# Grandmaster Yoon



## Raistlin (Feb 16, 2021)

Hi All,

Does anyone know of Grand Master Byung Ock Yoon or Grandmaster Ki. C. Yoon? They both live in Calgary, Alberta Canada. They are both 10th Dans in Hapkido. Their Hapkido crests are almost identical. They have both been studying Hapkido for over 60 years, both have very impressive resumes. Byung Ock Yoon is President of the World Hoshindo Federation and Ki. C. Yoon is President of the International Hapkido Federation. They don't claim any affiliation with one another. Are they brothers? It is strange to me that they have very similar backgrounds and credentials, are around the same age, live in the same city, have the same crest but don't claim any affiliation to one another.
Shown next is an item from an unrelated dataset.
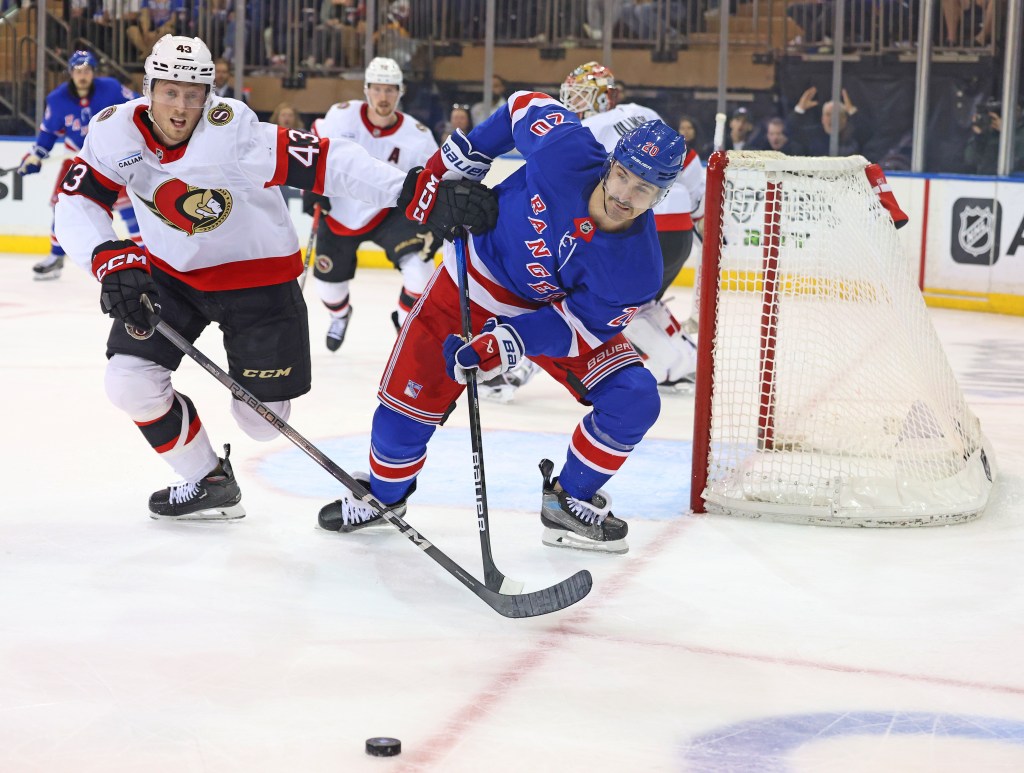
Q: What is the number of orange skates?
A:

Any information anyone could provide me on this would be appreciated.

Thanks!


----------



## Flying Crane (Feb 16, 2021)

Maybe they are the same person with an alter-ego, one is an evil mastermind bent on world domination and the other is a benevolent mastermind bent on world domination?


----------



## Monkey Turned Wolf (Feb 16, 2021)

Do you live near there? If so, take a private class, and ask one of them if they know the other seems like the simplest solution.


----------



## WaterGal (Feb 16, 2021)

The President of the International Hapkido Federation is Sung-Kwan Myung. The IHF is based out of Yongin, South Korea.


----------



## WaterGal (Feb 16, 2021)

Okay, to follow up, I looked at Mr Ki C Yoon's website, and his website is a little light on actual information (though it does include a fictionalized history of Hapkido that says GM Choi learned it from secret monks in the mountains of Korea, which is a pet peeve of mine). However, he includes some student videos.
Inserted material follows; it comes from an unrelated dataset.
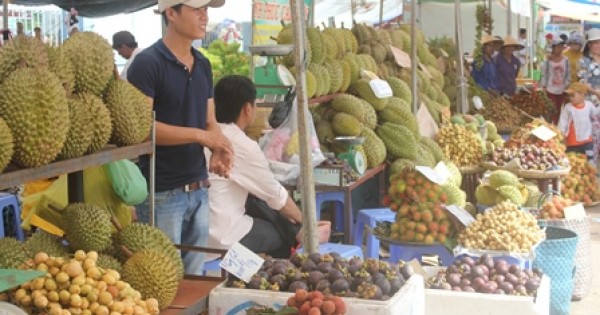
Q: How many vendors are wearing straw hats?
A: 2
Based on watching a few videos, I saw some fairly nice shoulder rolls and break falls, some decent basic punches and kicks, and some very unimpressive grappling with extremely compliant partners.


----------



## Raistlin (Feb 16, 2021)

WaterGal said:


> The President of the International Hapkido Federation is Sung-Kwan Myung. The IHF is based out of Yongin, South Korea.


I should have said "was". His bio says he became the president in 1982. I'm not sure how long he was president for.


----------



## WaterGal (Feb 16, 2021)

Hmm, I'll have to do some digging. Sung-Kwan Myung's father, Jae-nam Myung, was the founder and chairman (head) of the IHF until his death, but I can't find anything about previous presidents.


----------



## Raistlin (Feb 16, 2021)

Monkey Turned Wolf said:


> Do you live near there? If so, take a private class, and ask one of them if they know the other seems like the simplest solution.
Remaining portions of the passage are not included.